Provided records.
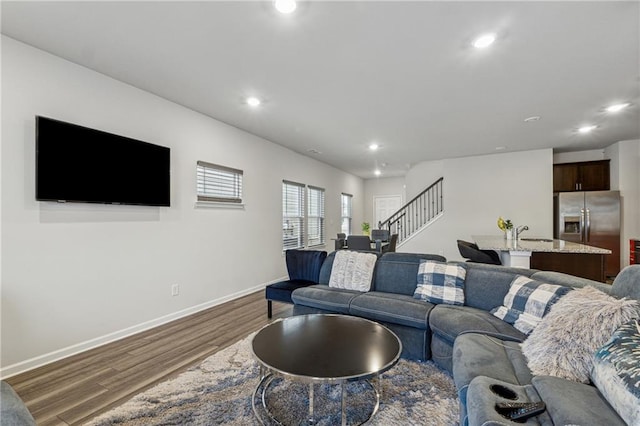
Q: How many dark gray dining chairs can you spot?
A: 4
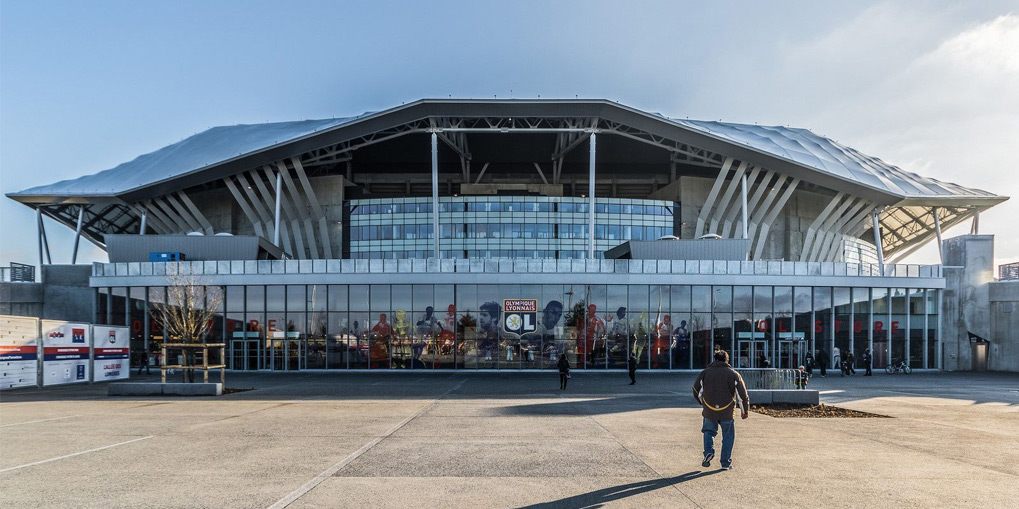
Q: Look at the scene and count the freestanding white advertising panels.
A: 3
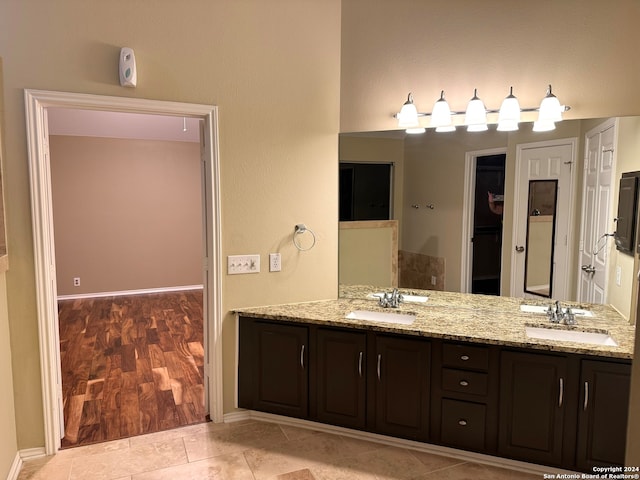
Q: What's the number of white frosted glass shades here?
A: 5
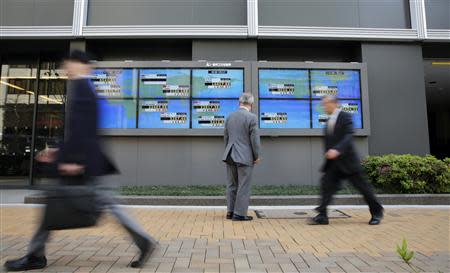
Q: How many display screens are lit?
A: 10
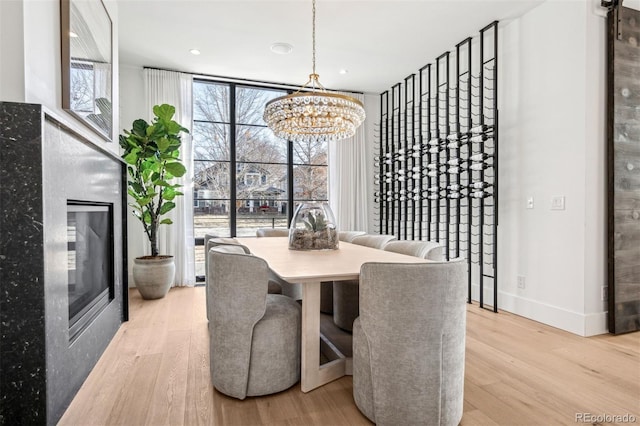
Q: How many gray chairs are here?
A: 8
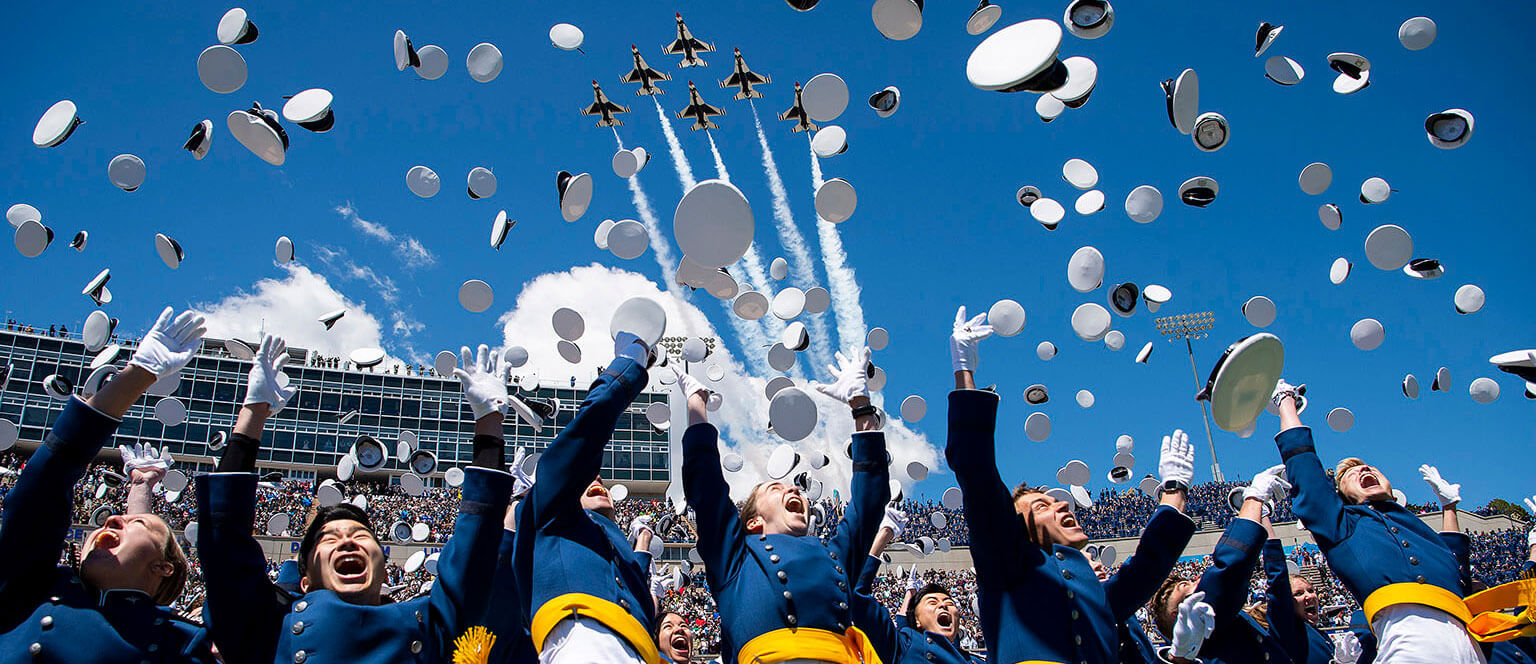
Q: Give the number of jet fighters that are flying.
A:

Your instructions.
Find the lines above that include the string "chairs" and copy them.

Result.
Q: How many dark gray dining chairs can you spot?
Q: How many gray chairs are here?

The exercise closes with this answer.